Building the library

This file can be built as a library module with the dune file

(library
 (name simple_set)
 (modules simple_set) 
 (libraries core)
)

And if you want to play with your library module, command dune utop from the same directory will load it into the top loop:

myshell $ dune utop
...
utop # Simple_set.add 4 Simple_set.emptyset;;
- : int list = [4]
  • Notice how the file name is simple_set.ml and it produces a module Simple_set
  • This is the standard, capitalize the first letter (only) going from file to module
  • One thing potentially annoying here is the fact that we used a list gets exposed here
  • But, we can use type abstraction to hide this; next topic

Other ways to load a module into the top loop besides dune utop

  • If you type #use "simple_set.ml";; it is just like copy/pasting the code of the file in – you won’t get a module.
  • If you want to “paste a file in the top loop as a module”, there is a command for that however:
    #mod_use "simple_set.ml";;
  • And if that was not enough there is one more method: you can #use_output "dune top"
    • this runs the shell command dune top and pastes the output into the top loop; that dune command generates byte code files and then spits out a bunch of #load commands to load all the libraries as well as your code.

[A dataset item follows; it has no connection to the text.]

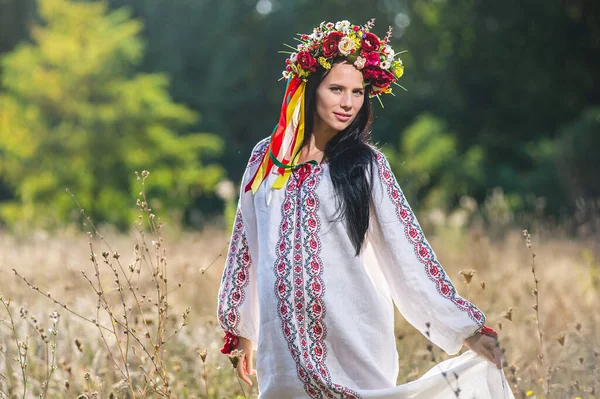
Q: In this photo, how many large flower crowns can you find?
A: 1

Information Hiding with Module Signatures

  • Modules also have types, they are called signatures
  • When a module is defined in a file simple_set.ml, make a file simple_set.mli for its corresponding signature
    • the added “i” is for “interface”
  • You don’t need an .mli file if there is nothing to hide, the type will be inferred
    • But, even if nothing is hidden the .mli is good as a document of what is provided to users

So, here the simple_set.mli file from the above zip:

    type 'a t    (* hide the type 'a list here by not giving it in signature *)
    val emptyset : 'a t
    val add: 'a -> 'a t ->'a t
    val remove : 'a -> 'a t ->  ('a -> 'a -> bool) -> 'a t
    val contains: 'a -> 'a t ->  ('a -> 'a -> bool) -> bool 

Now if we dune utop with this added file we get

myshell $ dune utop
...
utop # Simple_set.add 4 Simple_set.emptyset;;
- : int Simple_set.t = <abstr>
  • Notice how the int list result type from before is now int Simple_set.t
    • it is the t type from module Simple_set and the parameter 'a there is instantiated to int.
  • Also notice that the value is <abstr>, not [4] like before; since the type is hidden so are the values
  • This is both
    • advantageous (program to interfaces, not implementations)
    • not adventageous (sometimes hard to see what is going on)
  • We will come back to this topic later in the course

Making an OCaml executable

  • So far all we have made is libraries; let us now make a small OCaml executable.
  • We will make a main module Set_main (in file set_main.ml of course) which takes a string and a file name and looks for that line in the file.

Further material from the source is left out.